= Society for Analytical Chemistry =

Former learned society in the UK

The Society of Public Analysts was formed in the United Kingdom in 1874 and subsequently became the Society for Analytical Chemistry. It was incorporated in 1907.

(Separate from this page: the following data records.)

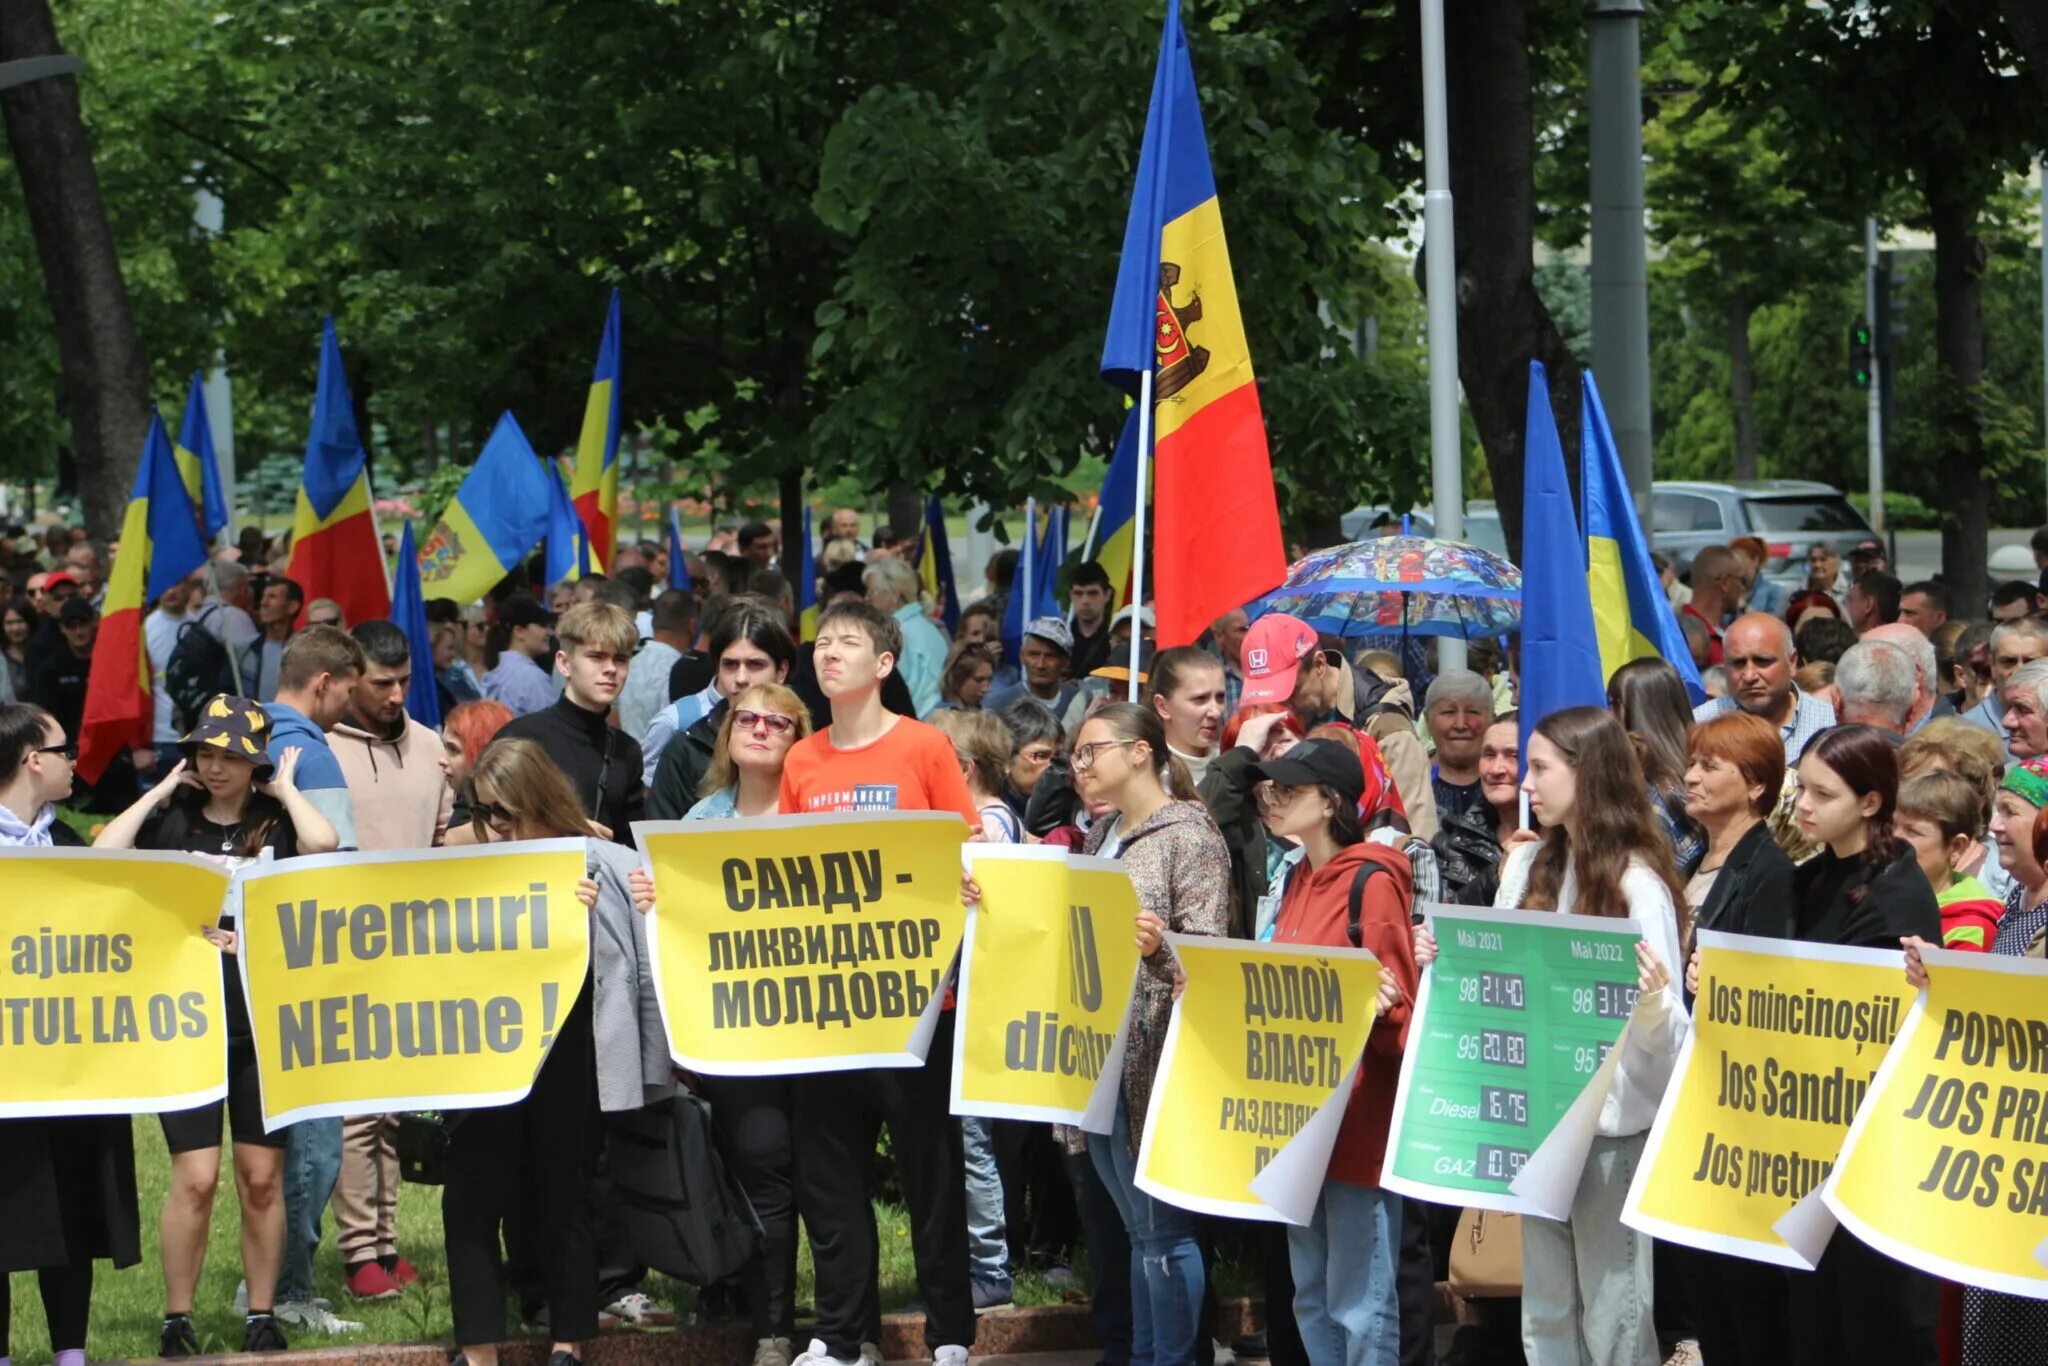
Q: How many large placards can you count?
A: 8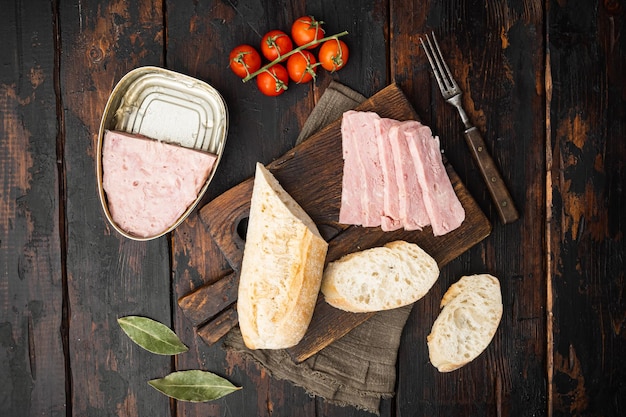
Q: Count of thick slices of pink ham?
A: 5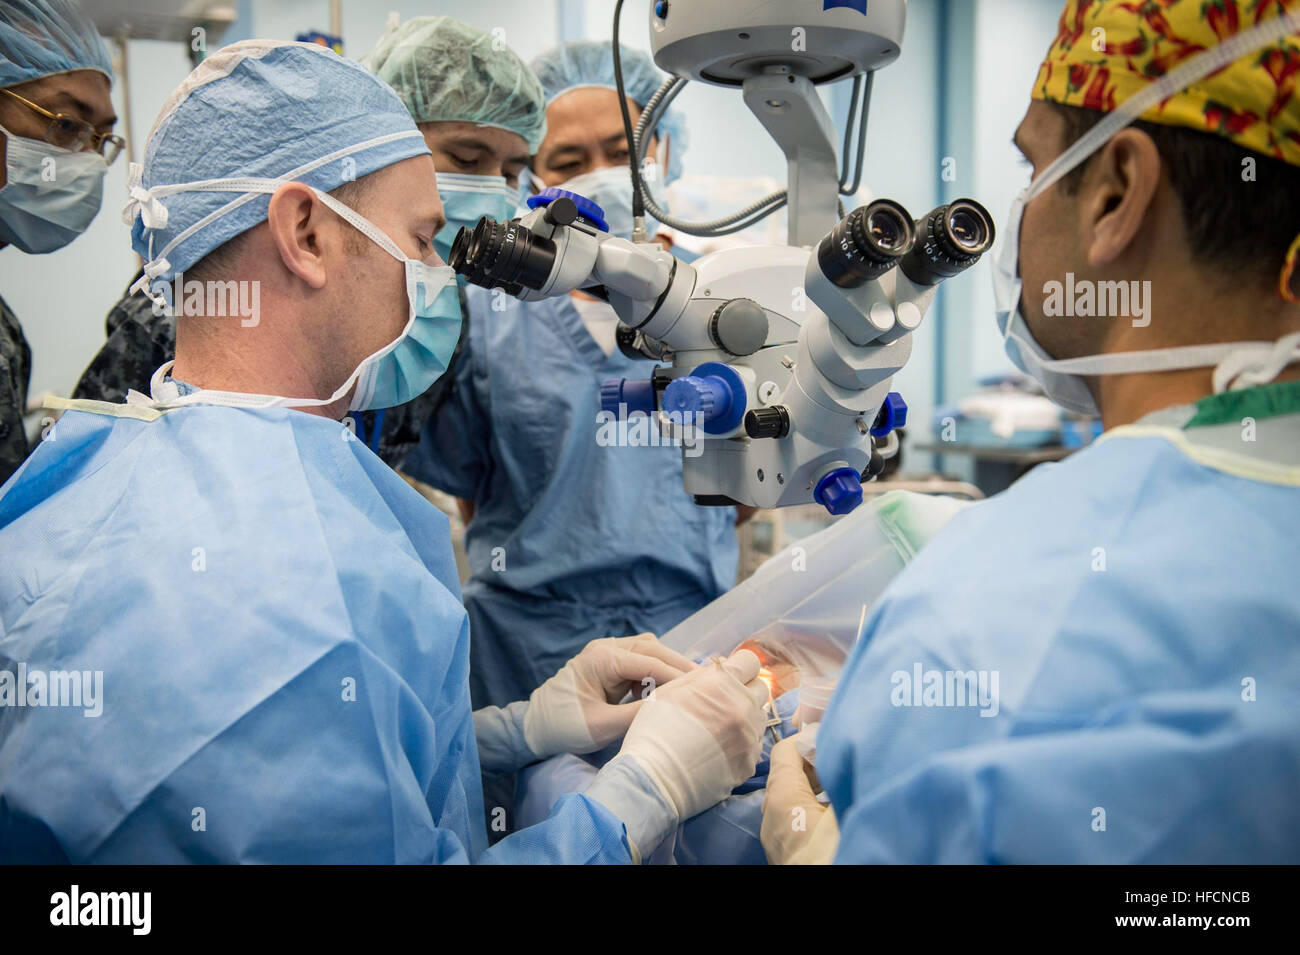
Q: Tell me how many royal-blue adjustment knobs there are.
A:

The chemical industry had grown rapidly in the 19th century, and developments in the alkali, explosive and agricultural chemical fields produced a growing need for analytical chemists. Many of these chemists had little or no training in chemistry, and their lack of expertise was a danger to the public. Shortly after the Adulteration of Food and Drink Act 1860 (23 & 24 Vict. c. 84) the society was formed. It established adulteration and food standards, and educated analysts in legal work.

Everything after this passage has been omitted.